Search code examples
pythonmongodbindexingmultikey

Why is a single index faster than a compound index in a query for two keys? (MongoDB, multi-key)


I have created 4 indexes to test query performance in my collection when quering for two fields of the same document, one of which is an array (needs a multi-key index). Two of the indexes are single and two compound.

I am surpised because of getting better performance with one of the single indexes than with the compound ones. I was expecting to obtain the best performace with a compound index, because I understand that it indexes the two fields allowing for faster querying.

These are my indexes:

{    "v" : 1, 
     "key" : { "_id" : 1 }, 
     "ns" : "bt_twitter.mallorca.mallorca", 
     "name" : "_id_"  
}, 
{    "v" : 1, 
     "key" : { "epoch_creation_date" :1 }, 
     "ns" : "bt_twitter.mallorca.mallorca", 
     "name" : "epoch_creation_date_1"  
}, 
{     "v" : 1, 
      "key" : { "related_hashtags" : 1 }, 
      "ns" : "bt_twitter.mallorca.mallorca", 
      "name" : "related_hashtags_1"  
},  
{     "v" : 1, 
      "key" : { "epoch_creation_date" : 1, "related_hashtags" : 1 }, 
      "ns" : "bt_twitter.mallorca.mallorca", 
      "name" : "epoch_creation_date_1_related_hashtags_1"  
}

My queries and performance indicators are (hint parameter shows the index used at each query):

QUERY 1:

active_collection.find(
    {'epoch_creation_date': {'$exists': True}}, 
    {"_id": 0, "related_hashtags":1}
).hint([("epoch_creation_date", ASCENDING)]).explain()

millis: 237

nscanned: 101226

QUERY 2:

active_collection.find(
    {'epoch_creation_date': {'$exists': True}}, 
    {"_id": 0, "related_hashtags": 1}
).hint([("related_hashtags", ASCENDING)]).explain()

millis: 1131

nscanned: 306715

QUERY 3:

active_collection.find(
     {'epoch_creation_date': {'$exists': True}},
     {"_id": 0, "related_hashtags": 1}
).hint([("epoch_creation_date", ASCENDING), ("related_hashtags", ASCENDING)]).explain()

millis: 935

nscanned: 306715

QUERY 4:

active_collection.find(
     {'epoch_creation_date': {'$exists': True}}, 
     {"_id": 0, "related_hashtags": 1}
).hint([("related_hashtags", ASCENDING),("epoch_creation_date", ASCENDING)]).explain()

millis: 1165

nscanned: 306715

QUERY 1 scans less documents, what is probably the reason to be faster. Can somebody help me to understand why is it performing better than queries with compound indexes? Therefore, when is better to use a compound index than a single one?

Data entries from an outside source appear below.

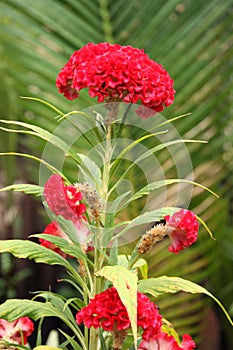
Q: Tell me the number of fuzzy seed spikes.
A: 2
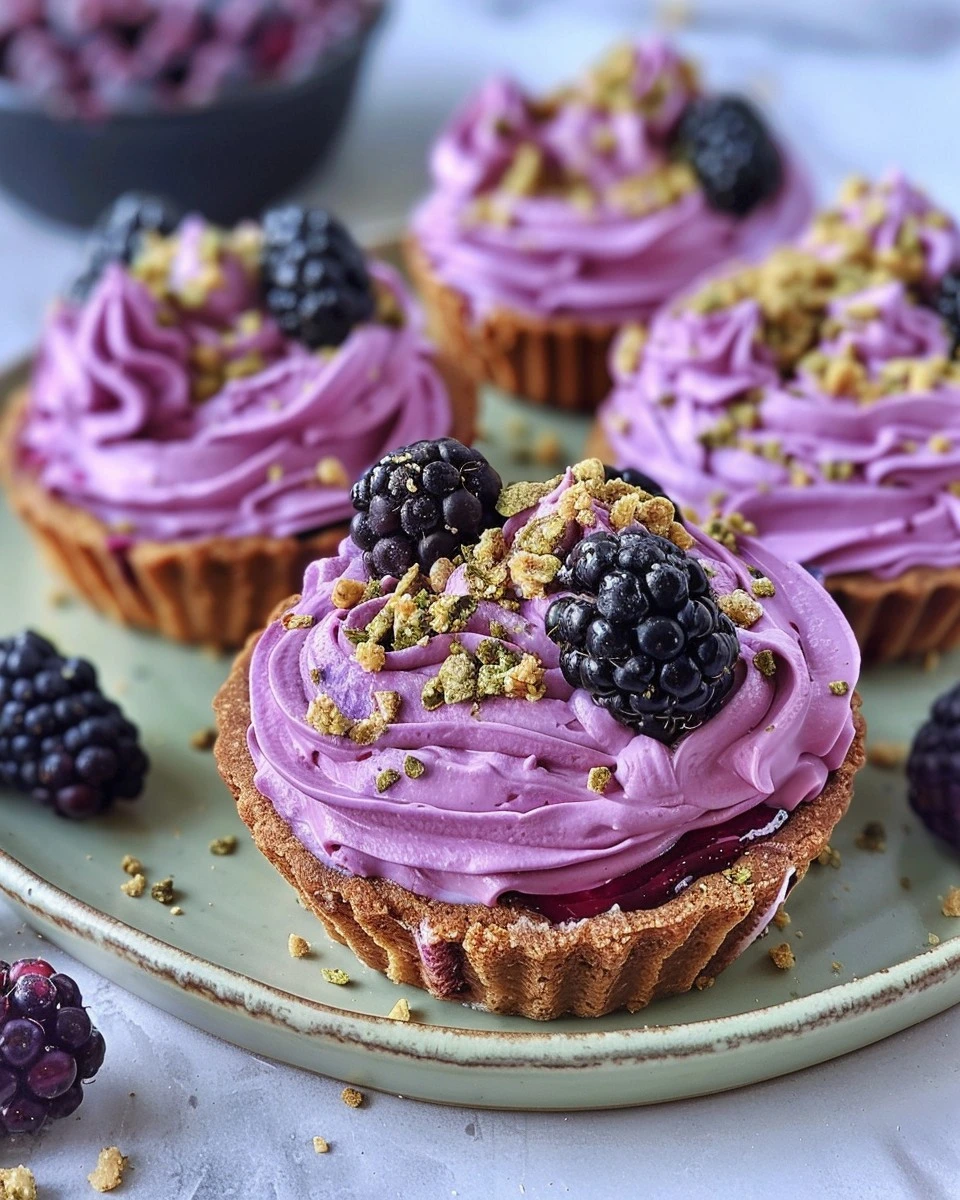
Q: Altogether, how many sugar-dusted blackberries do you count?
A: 0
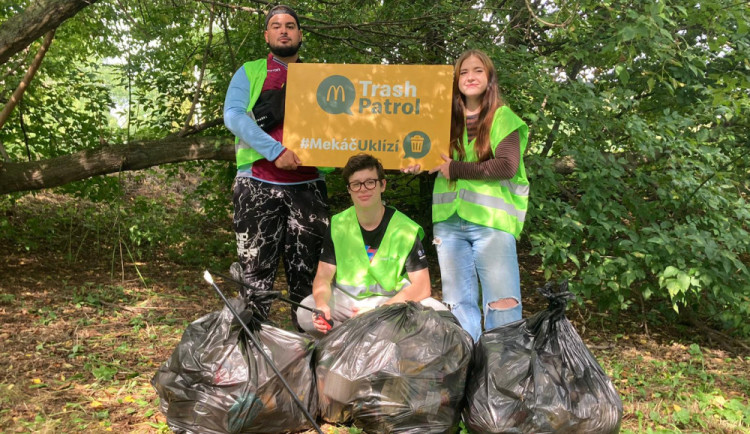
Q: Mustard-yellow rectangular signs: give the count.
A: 1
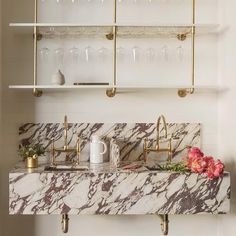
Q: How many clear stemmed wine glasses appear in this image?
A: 10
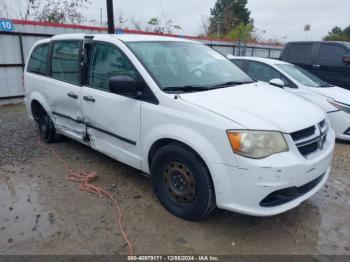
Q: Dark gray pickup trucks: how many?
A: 1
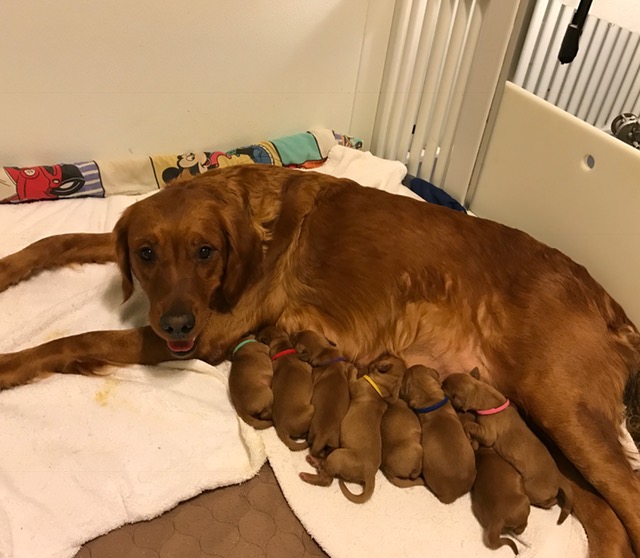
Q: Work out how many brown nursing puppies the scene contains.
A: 8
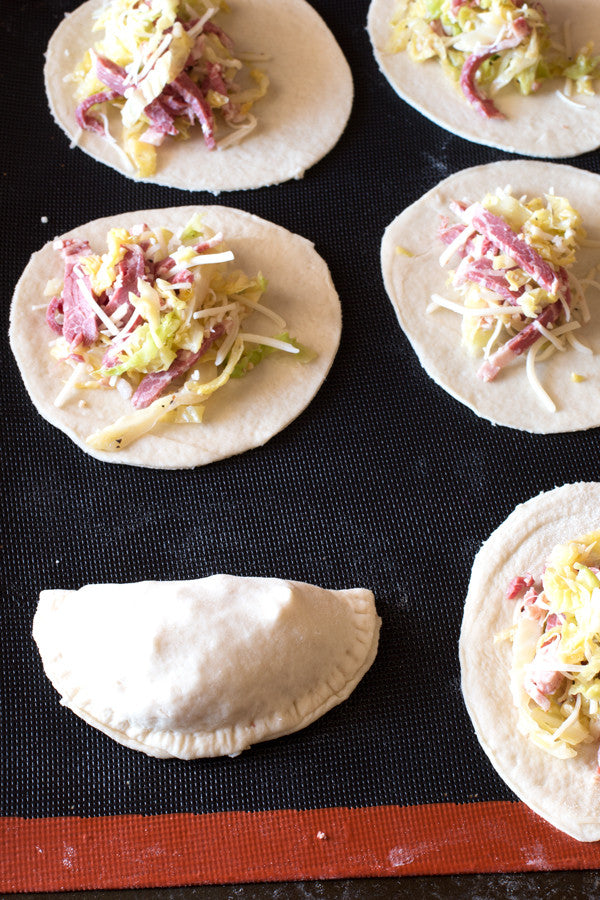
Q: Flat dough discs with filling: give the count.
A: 5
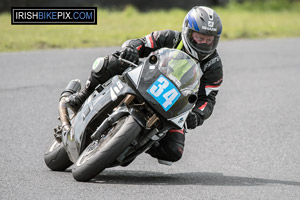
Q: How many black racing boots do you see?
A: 1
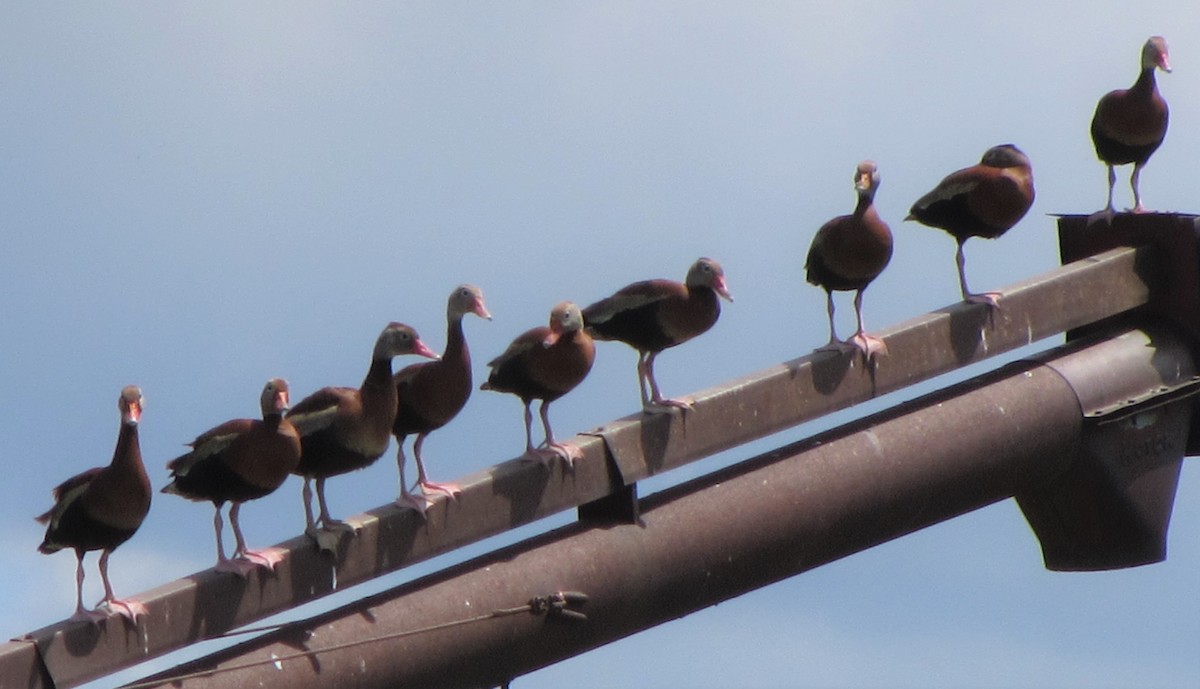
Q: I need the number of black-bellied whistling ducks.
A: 9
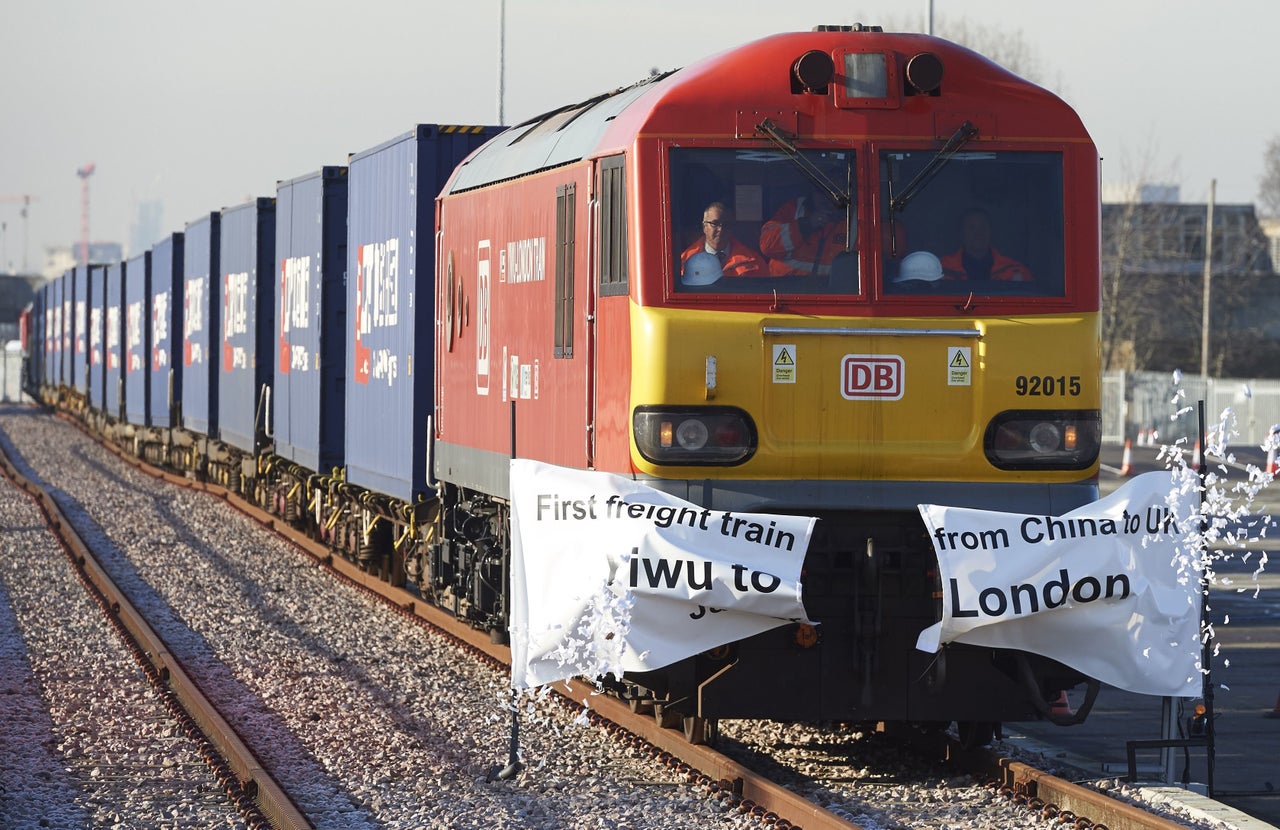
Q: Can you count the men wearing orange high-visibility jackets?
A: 3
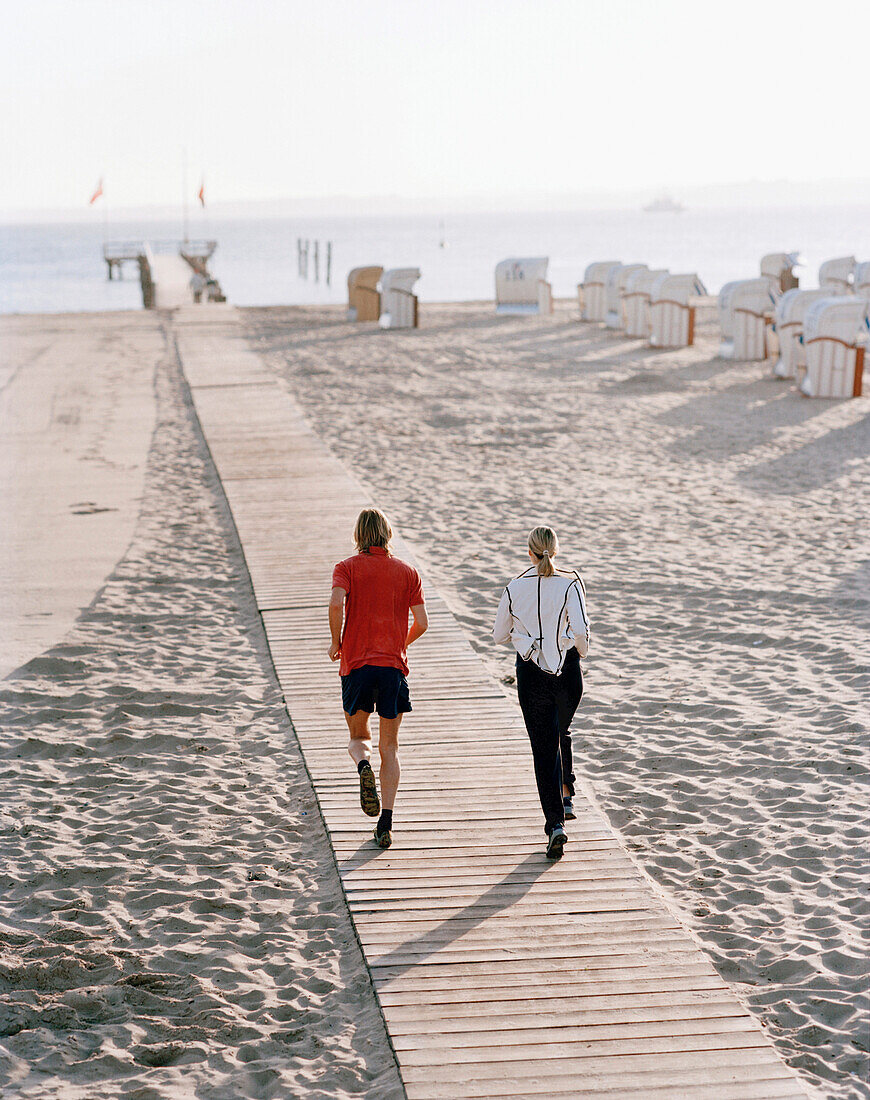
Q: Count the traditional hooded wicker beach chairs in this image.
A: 13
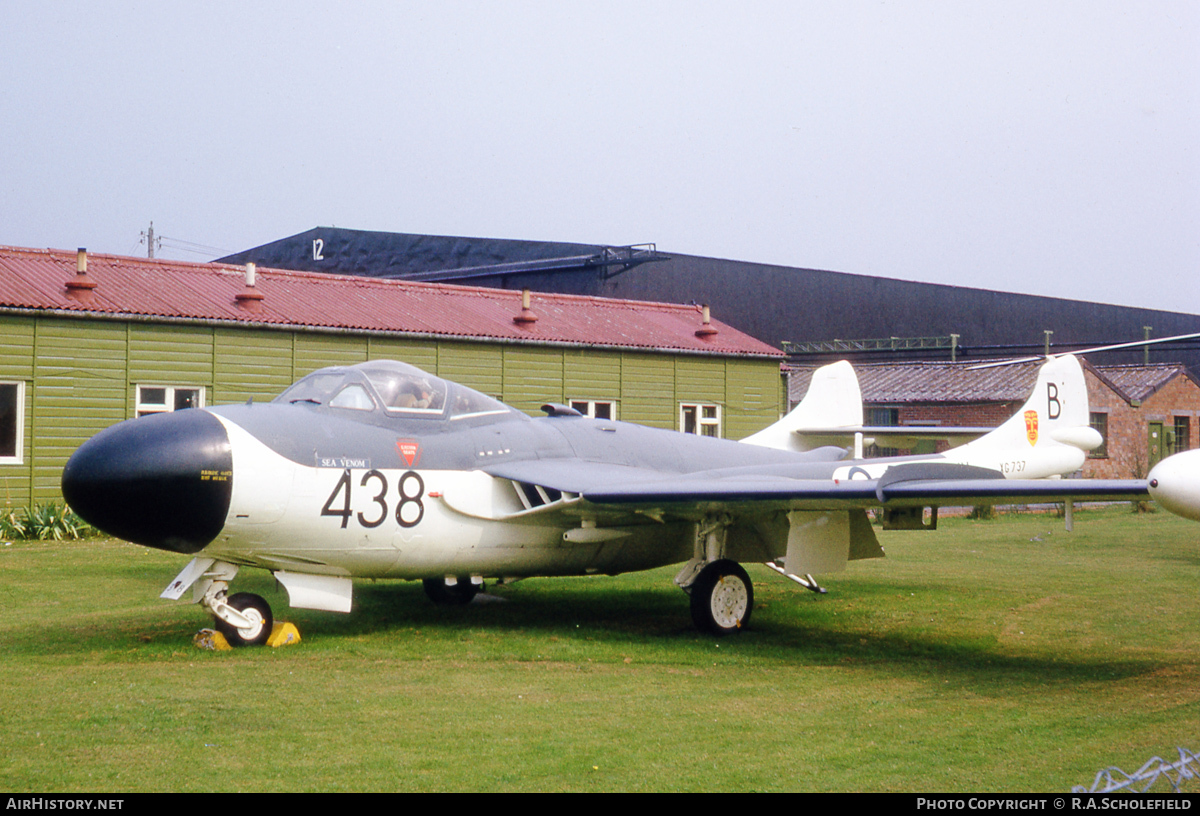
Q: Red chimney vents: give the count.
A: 4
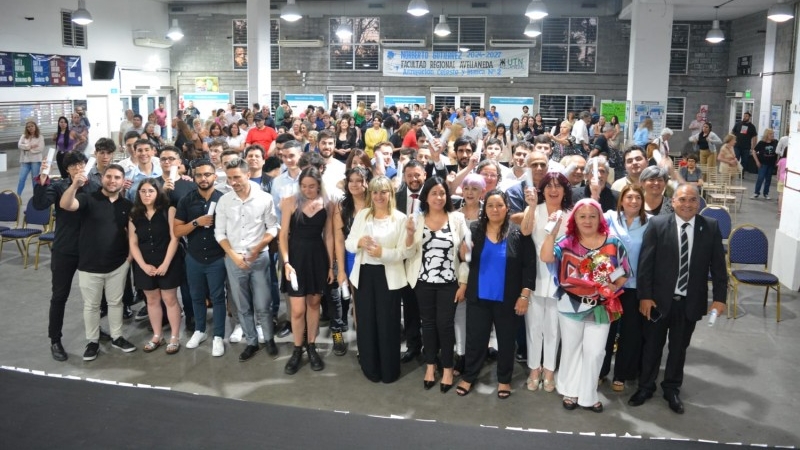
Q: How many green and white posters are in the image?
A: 1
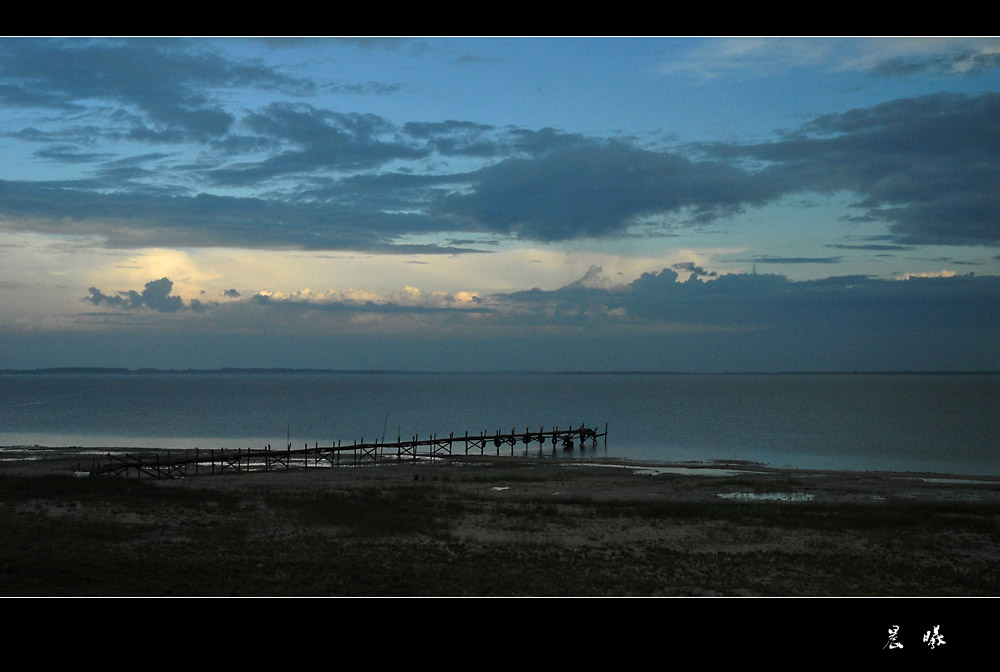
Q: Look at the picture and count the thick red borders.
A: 0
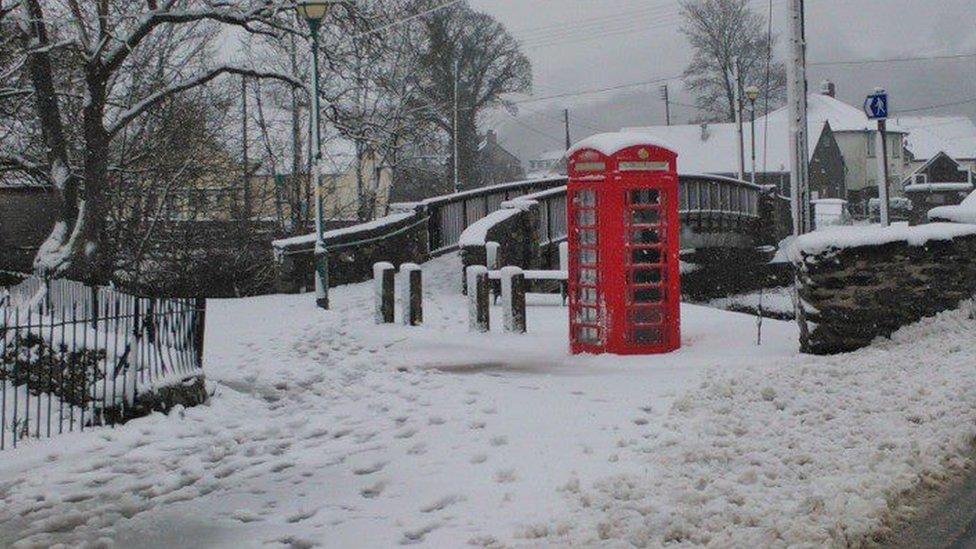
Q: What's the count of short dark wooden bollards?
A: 4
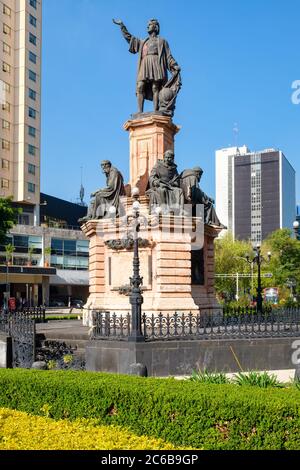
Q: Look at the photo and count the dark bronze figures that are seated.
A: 3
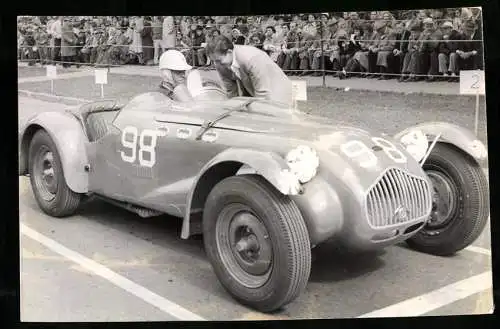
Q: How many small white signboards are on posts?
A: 4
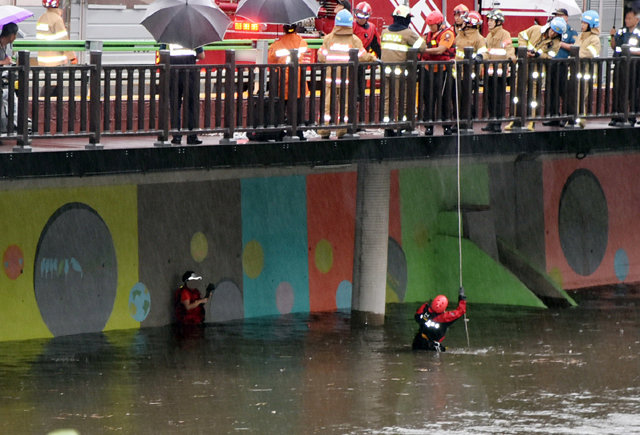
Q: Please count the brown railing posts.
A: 11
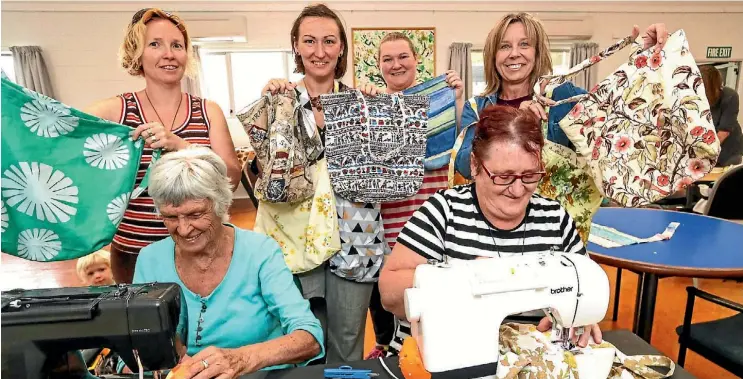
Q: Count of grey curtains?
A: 4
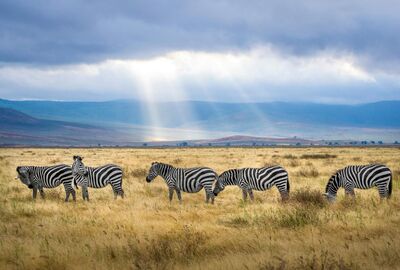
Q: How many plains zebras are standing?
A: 5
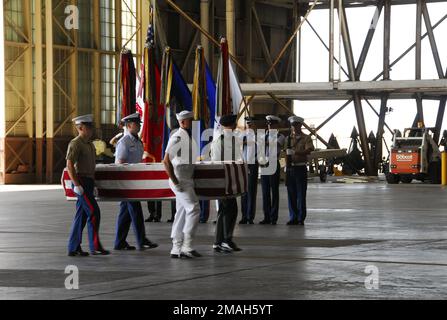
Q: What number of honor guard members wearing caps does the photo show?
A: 7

I am reading mongo documentation but these concepts are resulting hard for me to digest.

Thanks in advance.

UPDATED question (in response to Sammaye and Philipp)

This is the result of a full explain()

"cursor" : "BtreeCursor epoch_creation_date_1",
"isMultiKey" : false,
"n" : 101226,
"nscannedObjects" : 101226,
"nscanned" : 101226,
"nscannedObjectsAllPlans" : 101226,
"nscannedAllPlans" : 101226,
"scanAndOrder" : false,
"indexOnly" : false,
"nYields" : 0,
"nChunkSkips" : 0,
"millis" : 242,
"indexBounds" : {u'epoch_creation_date': [[{u'$minElement': 1}, {u'$maxElement': 1}]]

},
"server" : "vmmongodb:27017"

for the following query:

active_collection.find(
{'epoch_creation_date': {'$exists': True}}, 
{"_id": 0, "related_hashtags":1})
.hint([("epoch_creation_date", ASCENDING)]).explain()

Solution

  • You created a compound index (named epoch_creation_date_1_related_hashtags_1), but you aren't using it in those hints. Instead of that you are using the two single-field indexes you also created (related_hashtags_1 and epoch_creation_date_1) in different order.

    Of those two indexes, only epoch_creation_date_1 is effective, because you aren't querying for both fields. You are only querying for one, and this is 'epoch_creation_date': {'$exists': True}. The field-filtering which you perform with {"_id": 0, "related_hashtags":1} is done on the documents which were found by that query. At that point, indexes are of no use anymore. That means any index on related_hashtags won't be able to increase performance on this query. The compound index (when you would actually use it) might be better than no index at all, but not as good as the index on epoch_creation_date only.